4 Ways Medical Practices Lose Money

Small Business

Your practice might feel busier than ever before, but your revenue or profit margin might have become stagnant. If so, you might wonder where you are going wrong and how you can improve your practice’s profitability.

Rather than allowing the financial issues to spiral out of control, you must look for ways to decrease outgoings and increase its net profit. Identify your potential mistakes by reading about the four ways medical practices lose money.

  1. Poor Billing Practices

Poor billing practices can lead to unnecessary losses. It is vital to review financial processes and data to identify silly mistakes, incompetence, or misbehavior. A little research could help your practice discover if a receptionist isn’t verifying a patient’s presented insurance card or if they are sending claims to an incorrect address.

Pinpoint potential billing issues by reviewing the practice’s monthly charges, collections, and adjustments. Also, browse the billing office drawers at the end of the day to ensure checks and receipts correspond with accounting records, appeals, or unprocessed claims

2. Losing Patients

It is easy for medical practices to lose patients. After all, a patient might forget to organize follow-up appointments, avoid calls, or fear attending screenings or check-ups.
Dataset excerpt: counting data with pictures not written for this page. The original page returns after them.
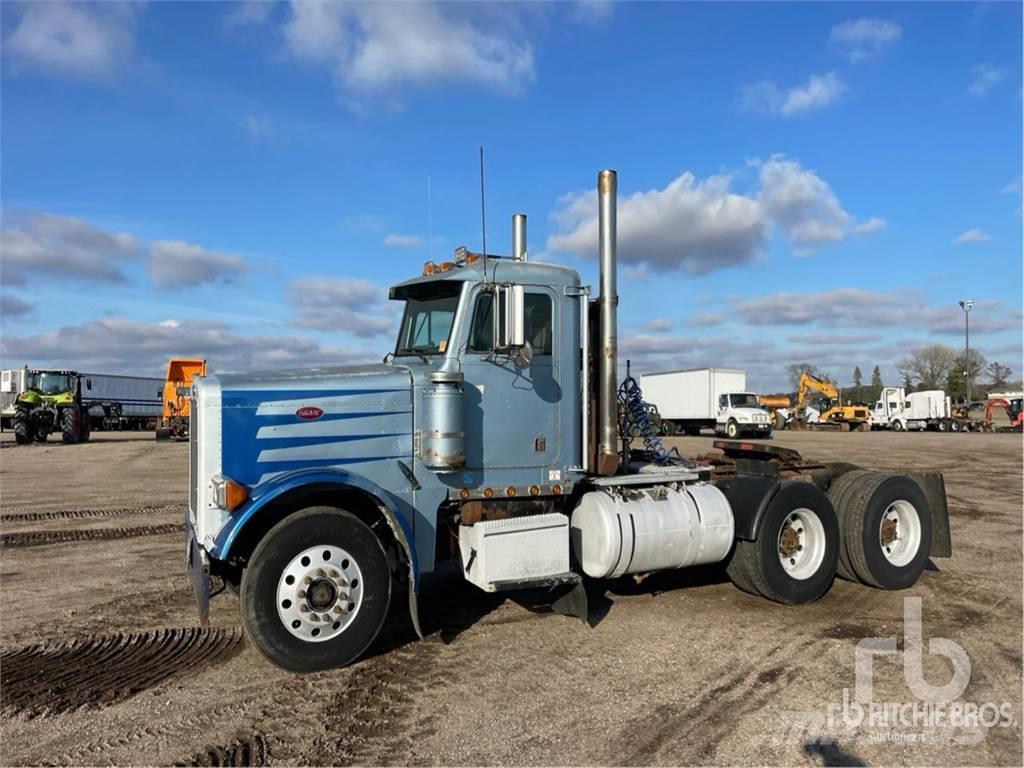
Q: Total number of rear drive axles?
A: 2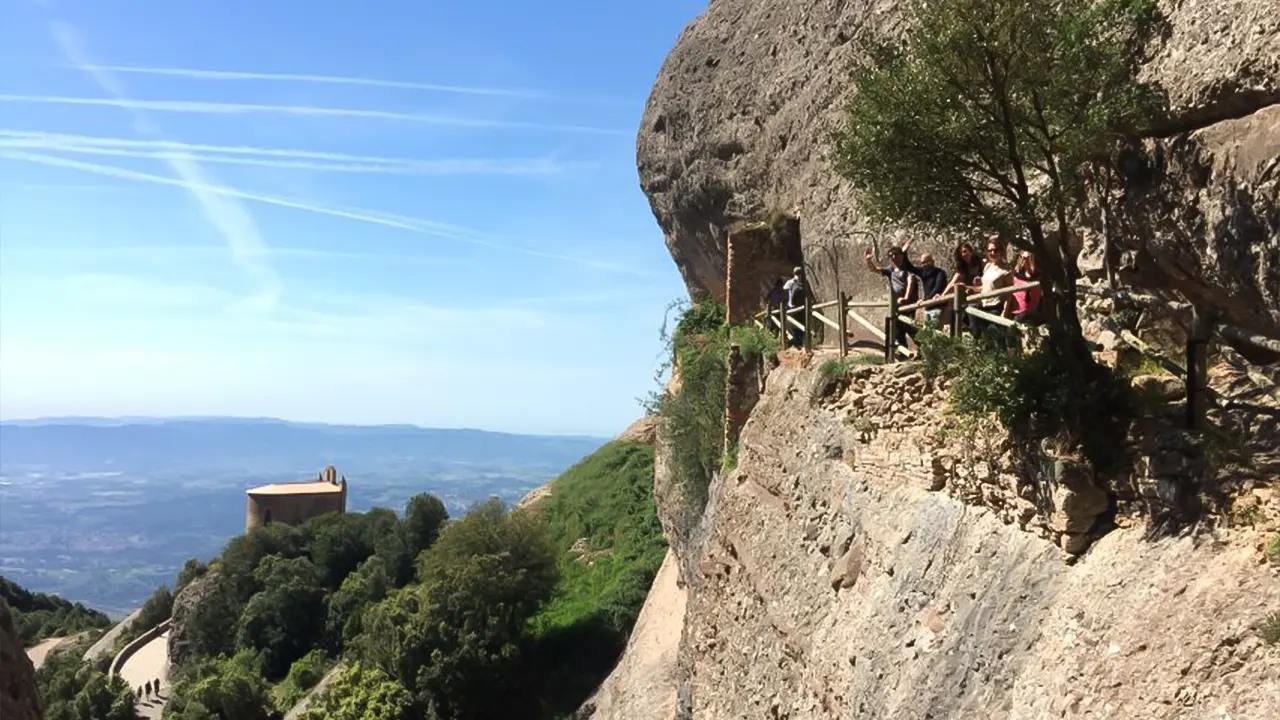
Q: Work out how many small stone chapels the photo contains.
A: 1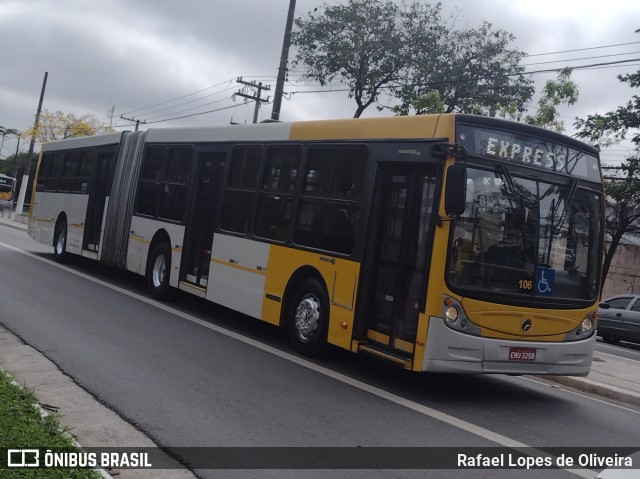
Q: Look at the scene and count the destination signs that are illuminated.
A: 1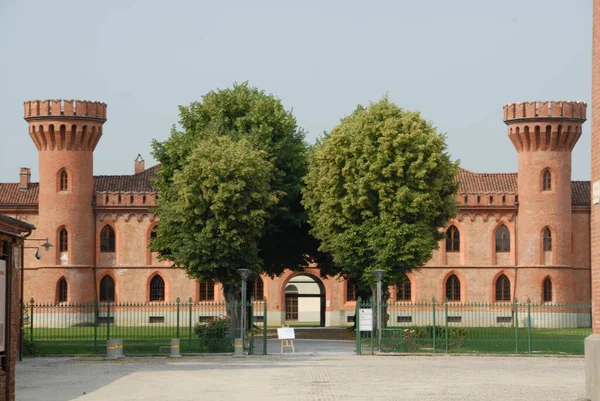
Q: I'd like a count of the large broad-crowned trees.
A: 2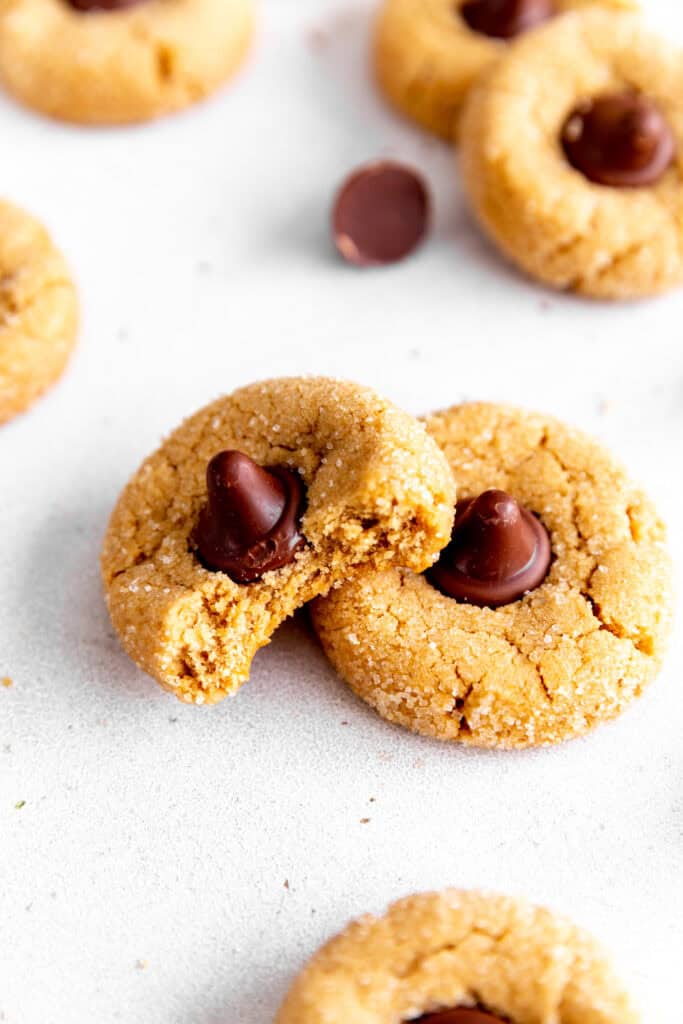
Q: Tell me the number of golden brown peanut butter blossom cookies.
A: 7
Unfortunately, losing patients can cause your practice to lose money and may even result in a patient’s health deteriorating. This is the last thing you want.

Improving engagement can prevent patients from becoming lost or overdue, which will protect their health while improving your practice’s profitability and productivity. Brevium can provide a custom-fit patient engagement solution to reactivate patients, as it could increase engagement via text, auto-calls, email, postcards, and live calls. Invest in this to help your patients and your practice.

3. Exhausted Employees

Tired, stressed-out employees will slow down your practice’s efficiency and lower internal standards, which can impact its annual revenue. Despite a backlog of patients, you must ensure your employees don’t feel overwhelmed, stressed, or too tired to function in their roles.

Care for your employees by assessing your team and their performances. If they work too much overtime, have a heavy workload, or shoulder many responsibilities, you might need to outsource tasks, encourage breaks, or delegate jobs to other employees. A healthy, relaxed workforce will lead to improved productivity, better patient outcomes, and greater financial stability.

4. Excessive Overtime

Staff overtime could cost your practice thousands of dollars per year. As you will need to pay your staff time-and-a-half for every hour of overtime, it can quickly drain your practice’s profit margin. Your loyal staff might have the best intentions when staying late to ensure each patient visits a doctor, but you must find ways to reduce this expense.

Prevent overtime by optimizing employee schedules, such as introducing 10-hour days or split shifts. Also, organize for only one member of staff to remain at the practice at the end of the day to assist the last few patients. It may even help to pre-approve all overtime requests to protect the staffing budget. You can then use the money saved to secure the practice’s lifespan and improve medical standards.